Work instruction
All entries must be repeated exactly; do not include the pictures.

Supplied records
◇ ◇ ◇
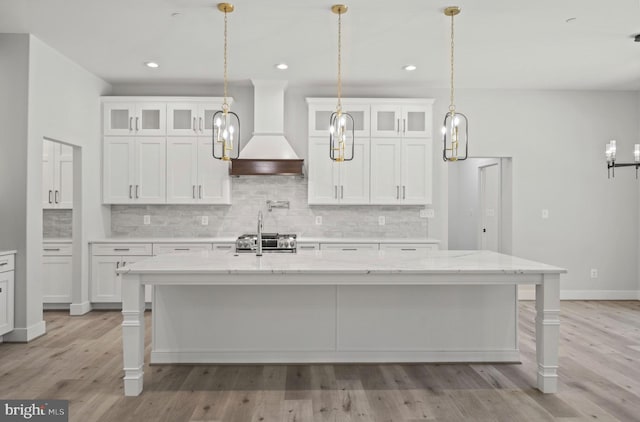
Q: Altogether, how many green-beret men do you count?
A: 0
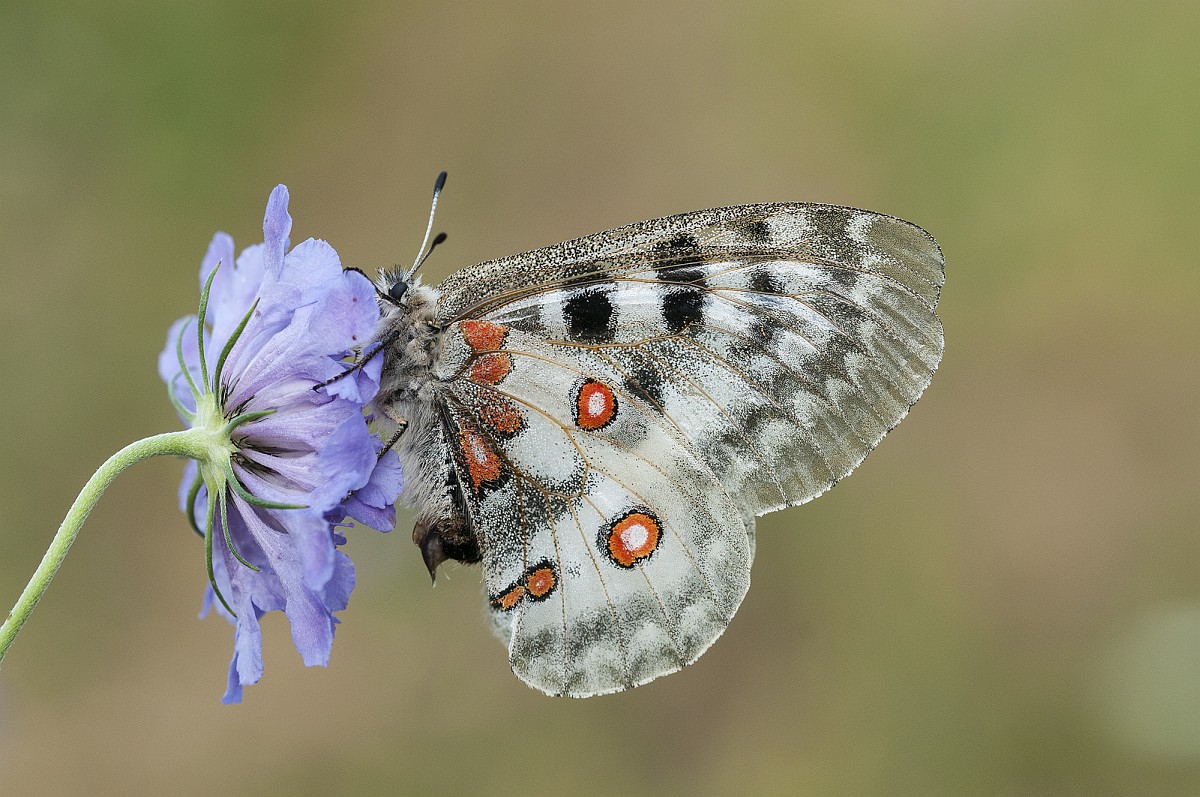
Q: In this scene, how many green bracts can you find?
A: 9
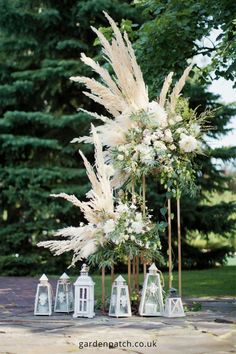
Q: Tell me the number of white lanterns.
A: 6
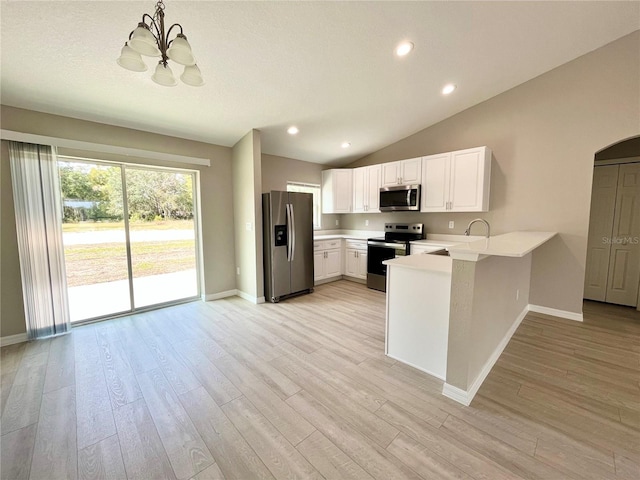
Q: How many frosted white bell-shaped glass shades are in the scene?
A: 5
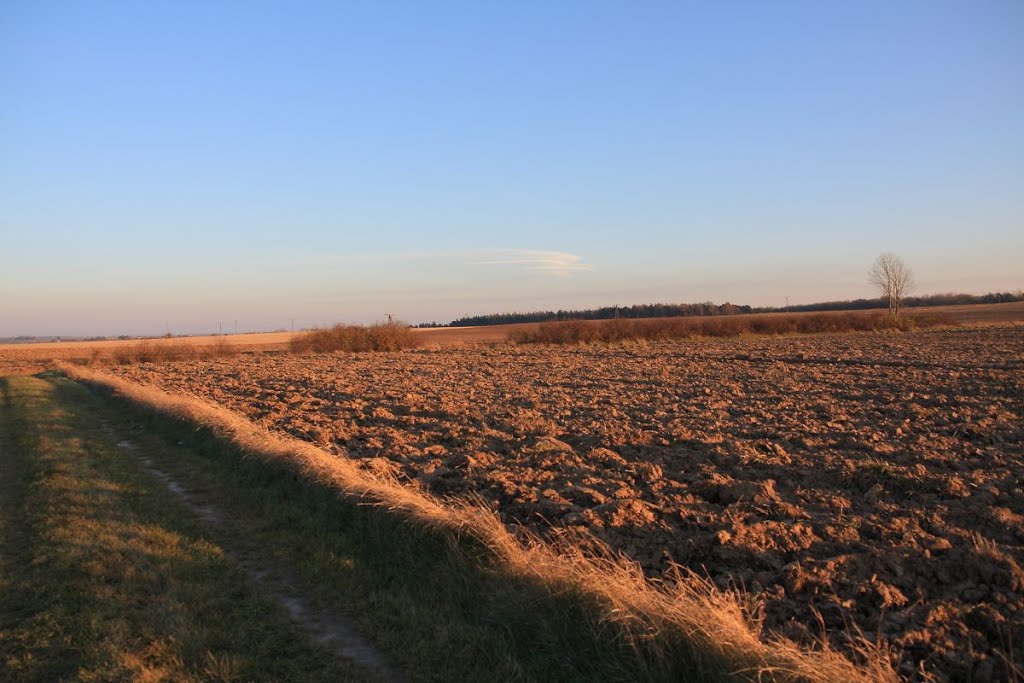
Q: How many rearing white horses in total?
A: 0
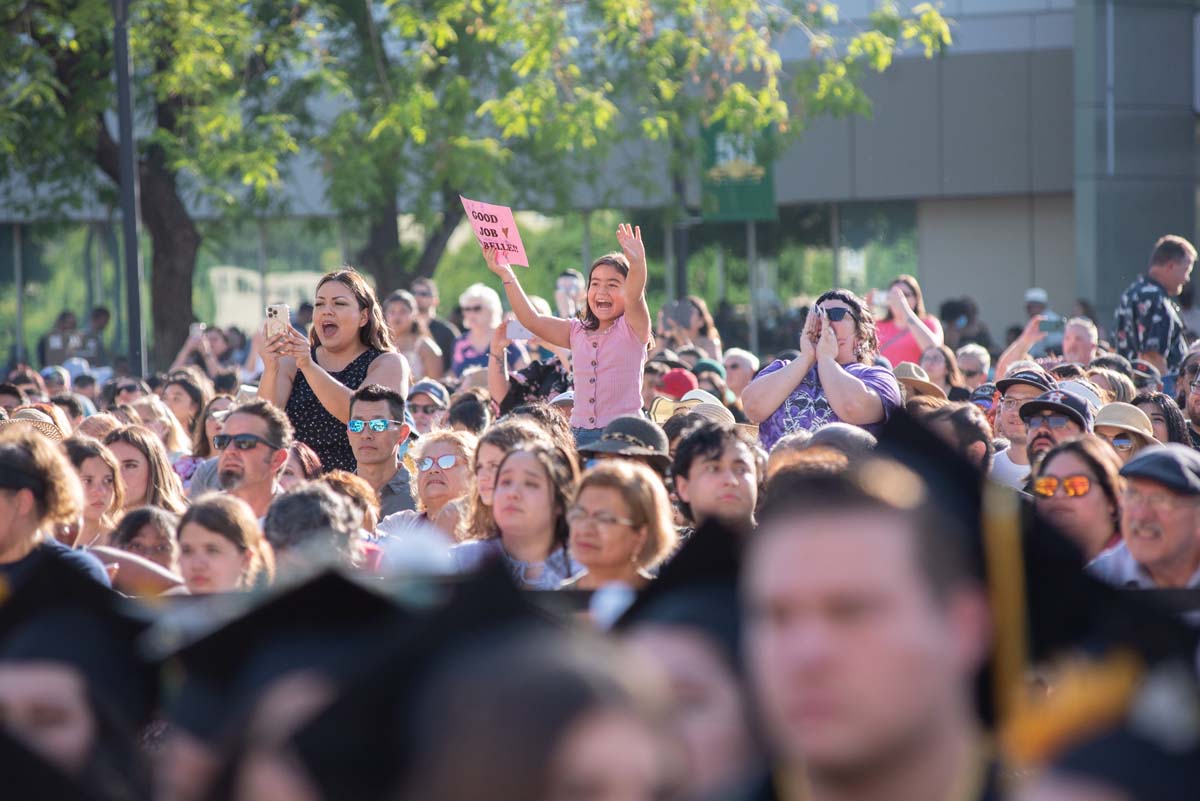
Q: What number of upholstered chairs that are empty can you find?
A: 0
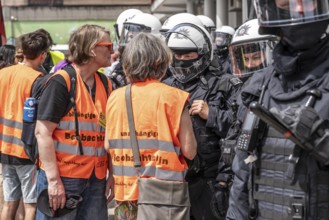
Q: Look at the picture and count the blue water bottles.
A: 1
◇ ◇ ◇
Task solution
Q: Altogether, how many green-beret men do you count?
A: 0
Q: In this scene, how many green bracts can you find?
A: 9
Q: Tell me the number of white lanterns.
A: 6
Q: How many frosted white bell-shaped glass shades are in the scene?
A: 5
Q: How many rearing white horses in total?
A: 0
Q: What number of upholstered chairs that are empty can you find?
A: 0
Q: Look at the picture and count the blue water bottles.
A: 1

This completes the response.